Schwartz is thought to be interested in opening 40 hypermarkets in more than 20 Bulgarian cities over the next few years, setting aside €300 million to achieve this aim.
But the rollout of the Kaufland banner in Bulgaria has been frequently delayed, according to analysts at M+M Planet Retail.
The first stores in Bulgaria were expected to open their doors to the public in the capital, Sofia, and the Black Sea coastal town of Varna back in late 2002, with a third store, in the southern city of Plovdiv, expected by the end of 2004.
The Germany-based manager of the future Bulgarian stores, Dimitar Spasov, then announced in the middle of 2003 that the first five outlets would be opened by the spring of 2005, with other outlets planned in Yambol, south eastern Bulgaria, Haskovo in the south, Shoumen in the north east and Pleven in the north.
And back in August, the news surfaced that the company ahd delayed the rollout once again, and was now planning to open around 10 new stores simultaneously in 2005.
There are several reasons for the delays. Firstly, Kaufland is understandably cautious about committing funds to build stores in a country where the retail sector is underdeveloped. Only one major retail group has more than 5 per cent of the market, German cash & carry group Metro, which has around 15 per cent, and just two companies operate large-scale outlets - Turkey's Migros Turk and Germany's Dohle, operator of the HIT fascia.
Secondly, according to M+M Planet Retail, the Bulgarian economy remains weak, with consumer spending levels low - an estimated 40 per cent of the population have to live off less than €75 a month, not enough to support a family at local pricing levels.
As far as the existing retail structure is concerned, modern grocery retail sales are estimated at around US$2.77 billion in 2004, with the vast majority of this ($2.2 billion) coming from food sales. Yet with total food retail sales at $5.9 billion, according to M+M Planet Retail, the market is clearly still dominated by local stores (in part explaining the popularity of Metro, a cash & carry operator), prompting some companies to look to this particular sector for expansion.
The international buying group Spar, for example, is considering potential openings in Bulgaria, while Hungary's CBA Kereskedelmi has already joined forces with 24 local food producers and retailers to form CBA Bulgaria, operating 90 food stores across 18 cities.
As far as supermarkets are concerned, only Billa, a subsidiary of Germany's Rewe group, has anything approaching a modern network (with 10 outlets and vague plans for a further five to ten); local players Fantastiko and Oasis (now called Europe) have larger portfolios but the standard of the stores is well below that expected in the west.

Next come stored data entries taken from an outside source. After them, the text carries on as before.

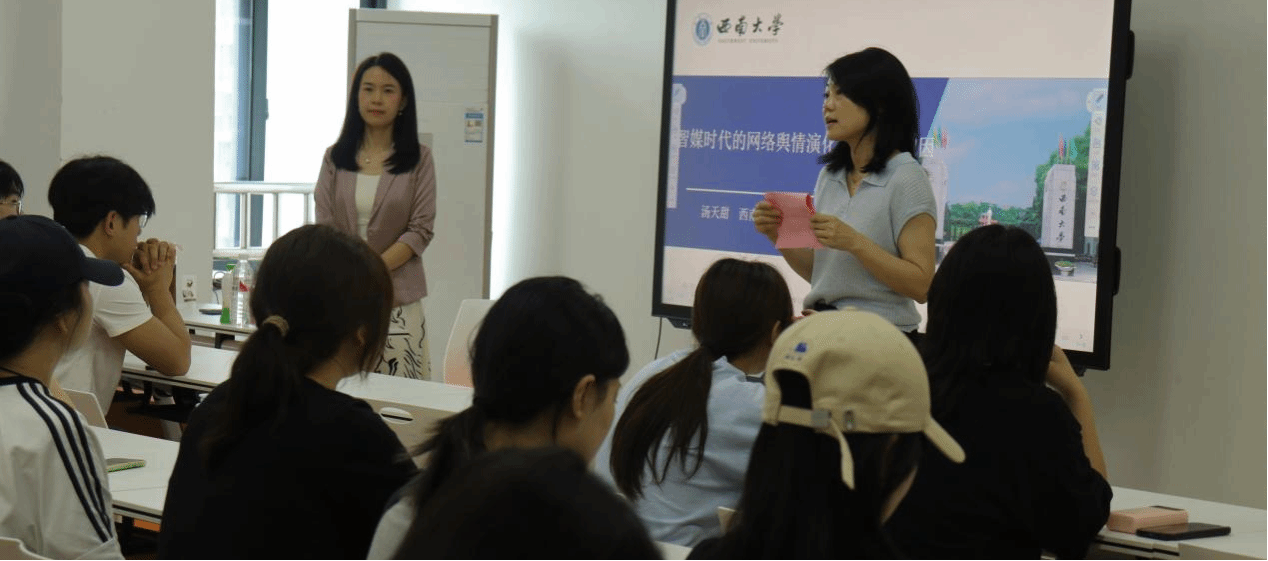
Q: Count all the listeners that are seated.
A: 9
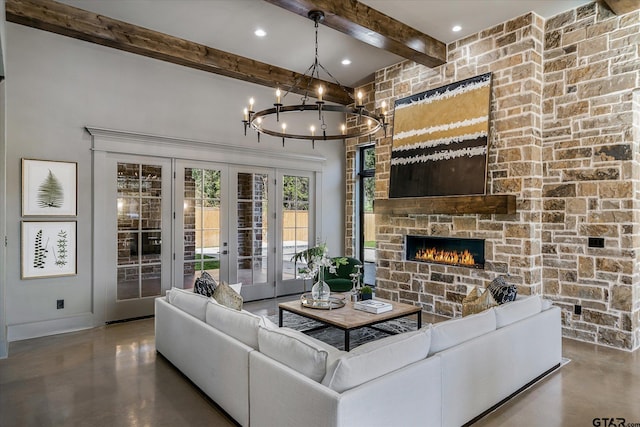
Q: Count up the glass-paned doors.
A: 4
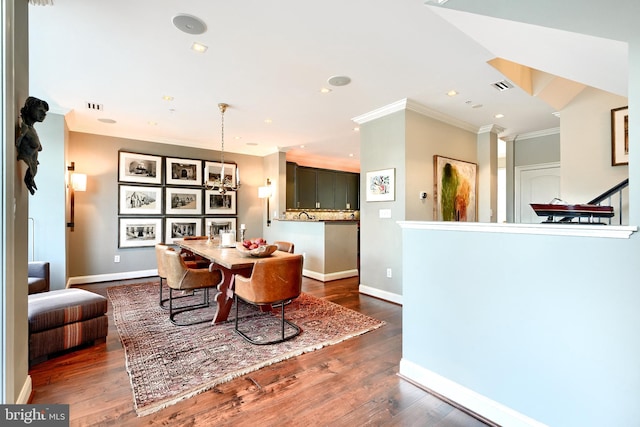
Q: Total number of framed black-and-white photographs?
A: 9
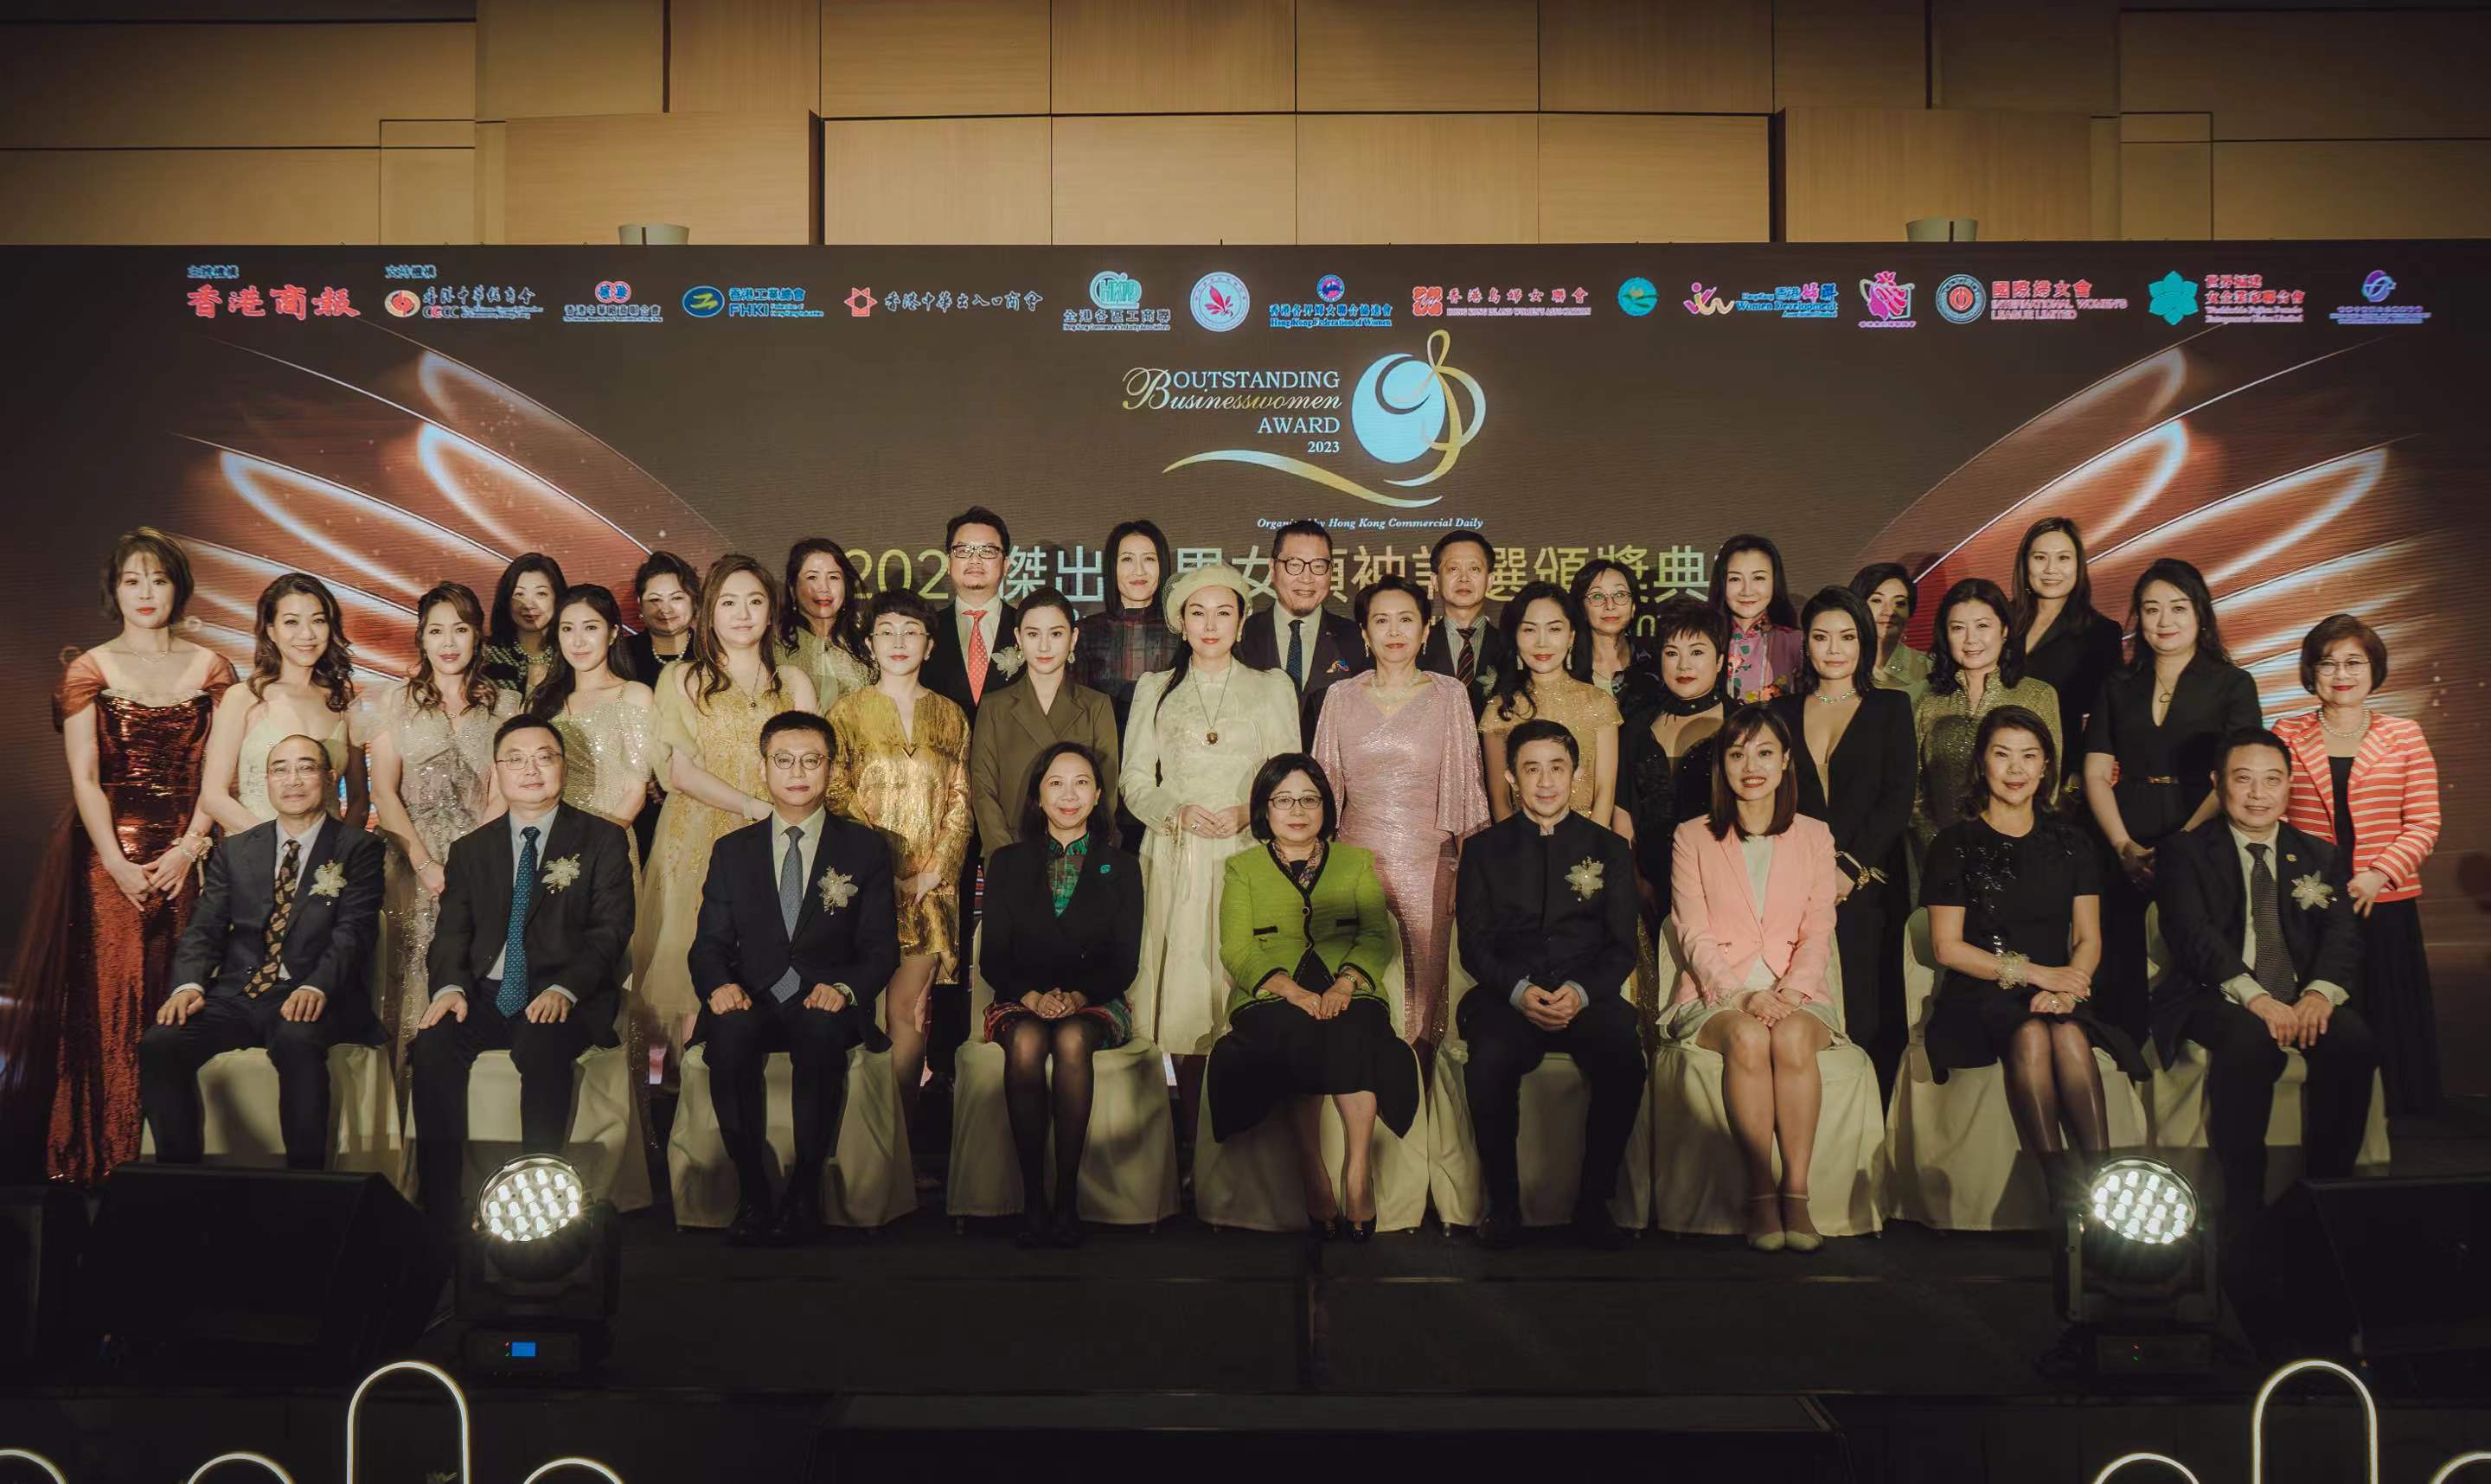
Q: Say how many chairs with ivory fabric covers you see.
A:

Schwartz has been active throughout central and eastern Europe for several years, mainly rolling out its Lidl discount fascia to take advantage of relatively low levels of consumer spending power across much of the region. But discount retailing is unheard of in Bulgaria, according to M+M Planet Retail, and there are no plans by any of the international discount operators, including Lidl, to set up shop there at present.
But the situation does appear to be improving. The economy is slowly strengthening, and the Bulgarian authorities are doing more to attract international investors in terms of financial support, arguing that such investments help fuel the economy and create growth.
A new Investment Promotion Act came into force in early August, and the Bulgarian Investment Agency (BIA) has already received requests for support from 15 international investors (including Kaufland) who pledged about one billion leva for local investments. Importantly for the long-term development of the retail trade, a number of the requests for state support came from companies involved in the construction and modernisation of transport terminals and logistic facilities.